La sociologie est un sport collectif

Composé par d’anciens collègues et chercheurs d’autres disciplines en sciences sociales formés par lui, un passionnant volume rend hommage à Jean-Claude Chamboredon, d’abord proche de Bourdieu avant de créer ses propres labos, telles des « coopératives artisanales ».

Olivier Doubre  • 19 mars 2025 abonné·es
La sociologie est un sport collectif
Le Centre de la Vieille-Charité, où Jean-Claude Chamboredon fonda l’annexe marseillaise de l’EHESS.
© Carine Schmitt / Hans Lucas / AFP

Un sociologue de métier. Le travail de Jean-Claude Chamboredon, Stéphane Beaud, Jean-Louis Fabiani et Jacques Revel (dir.), éd. de l’EHESS, 304 pages, 24,80 euros.

Les juristes ont l’habitude de publier un type d’ouvrage un peu particulier, le plus souvent au moment du départ à la retraite d’un professeur, qu’ils qualifient du beau nom de « mélanges ». C’est même aujourd’hui devenu une part notable de la littérature juridique.

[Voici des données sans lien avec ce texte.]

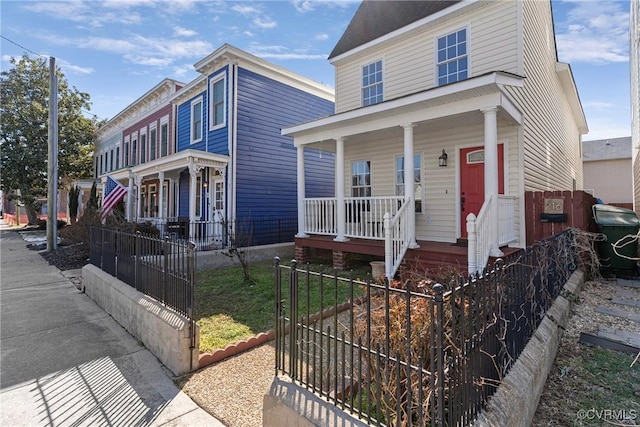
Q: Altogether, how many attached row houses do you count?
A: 3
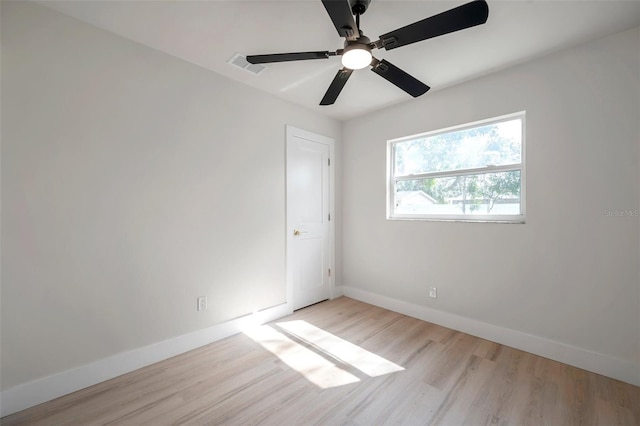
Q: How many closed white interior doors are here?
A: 1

Il s’agit d’un volume rassemblant des articles ou des textes courts : souvenirs personnels sur l’enseignant ou sur des travaux menés en commun, retour sur des objets de recherche marquants de sa carrière et l’œuvre produite, nouvelles analyses de sujets sur lesquels il a travaillé et qui ont connu des évolutions notables, prolongeant ainsi des recherches qu’il avait engagées.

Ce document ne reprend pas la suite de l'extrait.